Habría que preguntarles a quienes se rasgan las vestiduras y vociferan que Venezuela está al borde de una dictadura, si un Estado que asume responsablemente la promoción activa de la participación a todos los niveles, ¿puede ser caracterizado como un Estado autoritario? Si esto es así, nos hemos quedado sin lenguaje para definir al autoritarismo.

Retomemos el hilo del discurso, y detengámonos en las consecuencias que hay que extraer del enunciado conceptual del artículo 200. Es claro, si atendemos al espíritu y a la letra del enunciado, que el Estado debe garantizar en sus tres instancias —nacional, regional y global— mecanismos de estímulo que permitan no solo la sobrevivencia sino la consolidación del proyecto de la red de radiodifusoras comunitarias. Existen tres mecanismos básicos para tal fin: A) exención de impuestos; B) aportes económicos; y C) entrega de promociones comunicacionales. A todo ello hay que agregar, para el caso específico de las zonas de frontera, el apoyo activo de la Fuerza Armada para garantizar la integridad física del proyecto. Un enfoque tan amplio como éste da la medida del nuevo paradigma estatal que estamos construyendo: un Estado verdaderamente social que confía en el potencial liberador de las comunidades organizadas.

Quisiera referirme, para finalizar, a una experiencia nueva que consolida la superación del enfoque culturalista. Se trata de los Espacios Culturales Comunitarios, a los que concebimos como verdaderos laboratorios de democratización de la existencia social.

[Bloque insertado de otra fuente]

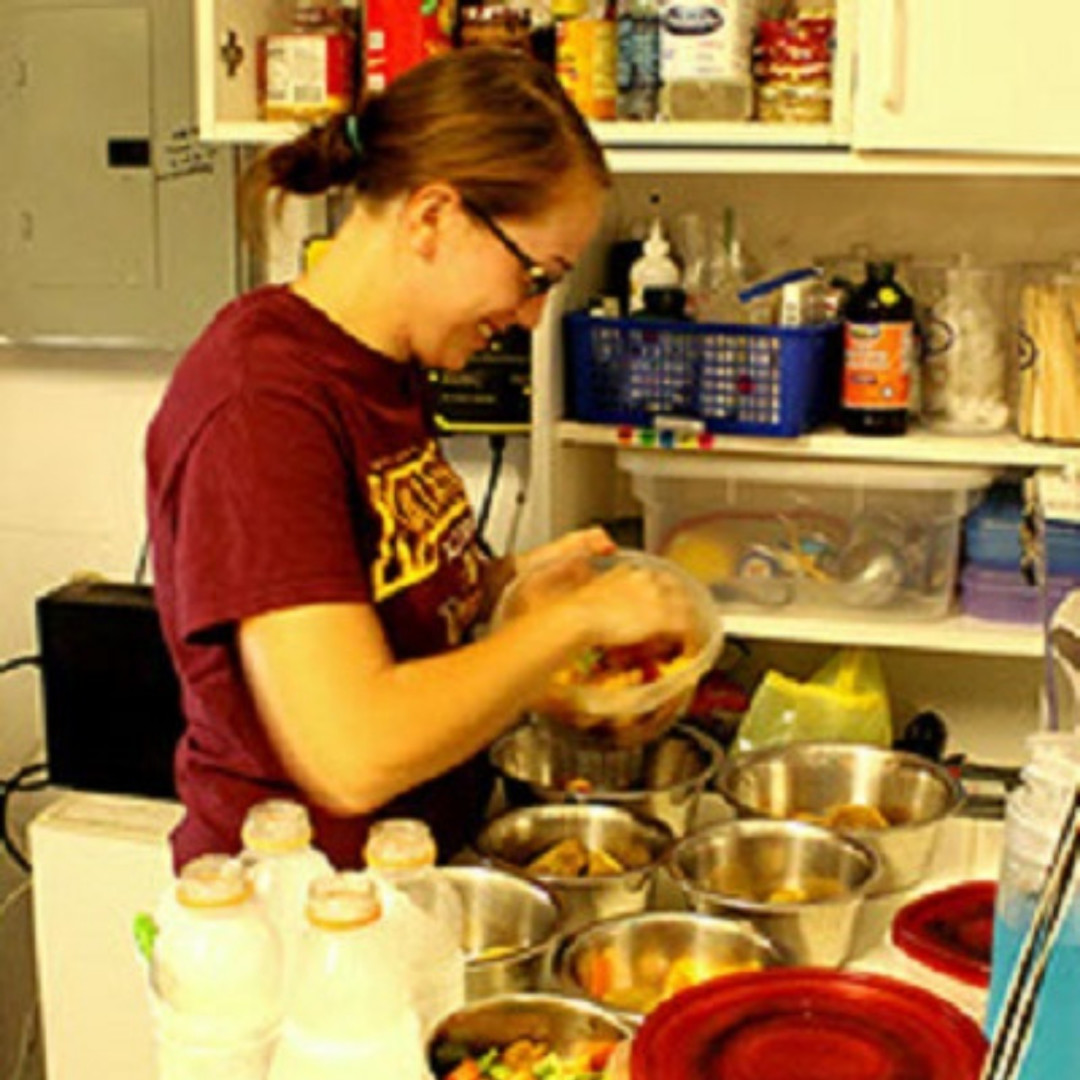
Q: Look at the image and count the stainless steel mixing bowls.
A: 7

Básicamente, un espacio cultural comunitario es una construcción de alta calidad y bajo costo, donde se cumple con un cometido revolucionario: la transferencia del Estado a la comunidad organizada de la responsabilidad en materia cultural. Amén de la diversidad de prácticas culturales que pueden llevarse a cabo, según las necesidades de cada comunidad, cada espacio cultural comunitario cuenta con una radiodifusora comunitaria y un infocentro. De esto se deduce una visión global y no fragmentada: los infocentros y las radiodifusoras comunitarias establecen un nexo armonioso entre las tecnologías de punta y las artes del hacer y de la invención que se desarrollan en cada comunidad. Dos Espacios Culturales Comunitarios ya están funcionando en San Sebastián de los Reyes, estado Aragua, y en Palmarejo, estado Yaracuy, y dos más están prontos a inaugurarse en San José de Guaribe, estado Guárico, y en Píritu, estado Falcón. Los Espacios Culturales Comunitarios no solo son un eficaz antídoto contra la exclusión, sino que son algo más: son los sitios donde las comunidades a las que las elites condenaron a ignorar su poder, comiencen a ejercerlo de forma directa, viva y responsable. Al igual que la red de radiodifusoras comunitarias, este es el tipo de experiencias que nos permiten sostener que el país nos está comenzado a pertenecer a todos; que hemos recuperado no solo dignidad sino, también, certeza comunitaria; que Venezuela es ya, y por primera vez, verdaderamente otra.